— INPUT MATERIAL —

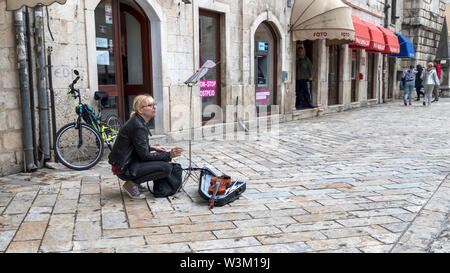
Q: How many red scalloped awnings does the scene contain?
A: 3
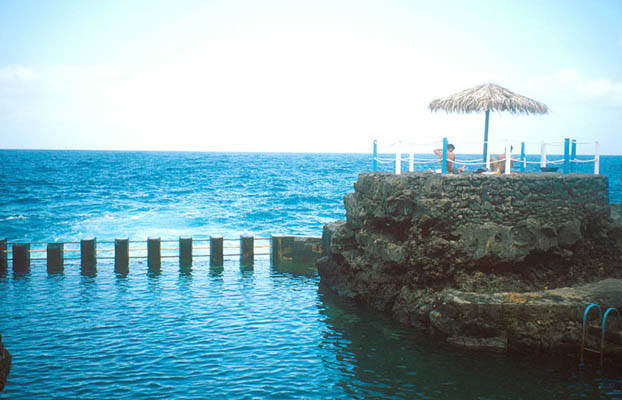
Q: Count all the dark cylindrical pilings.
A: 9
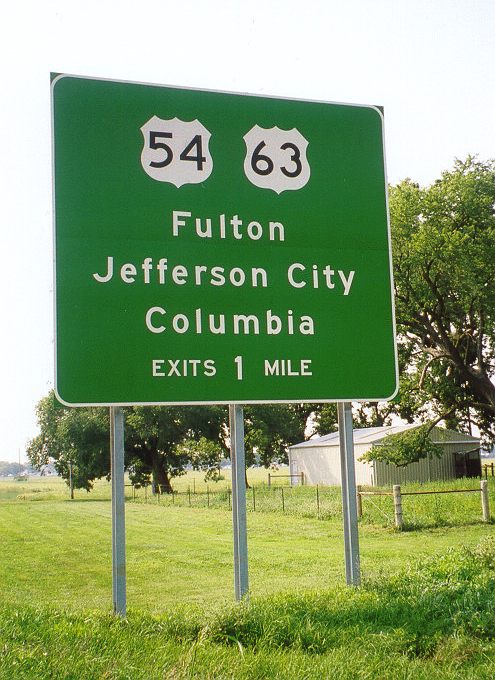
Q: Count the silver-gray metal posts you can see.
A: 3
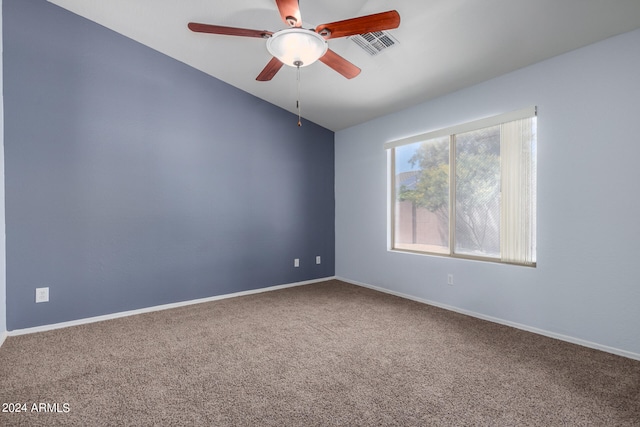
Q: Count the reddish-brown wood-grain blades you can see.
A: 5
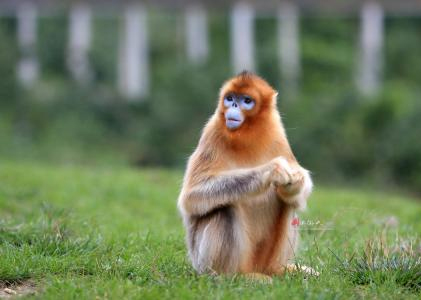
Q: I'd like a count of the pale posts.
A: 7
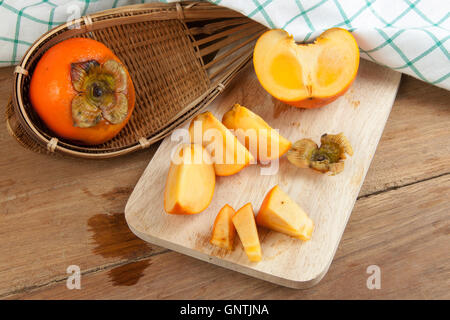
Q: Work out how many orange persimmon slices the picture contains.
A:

— WORK INSTRUCTION —
All entries above are to be reproduced exactly, with no pictures.

— ANSWER TO THIS TASK —
Q: How many red scalloped awnings does the scene contain?
A: 3
Q: Count all the dark cylindrical pilings.
A: 9
Q: Count the silver-gray metal posts you can see.
A: 3
Q: Count the reddish-brown wood-grain blades you can see.
A: 5
Q: I'd like a count of the pale posts.
A: 7
Q: Work out how many orange persimmon slices the picture contains.
A:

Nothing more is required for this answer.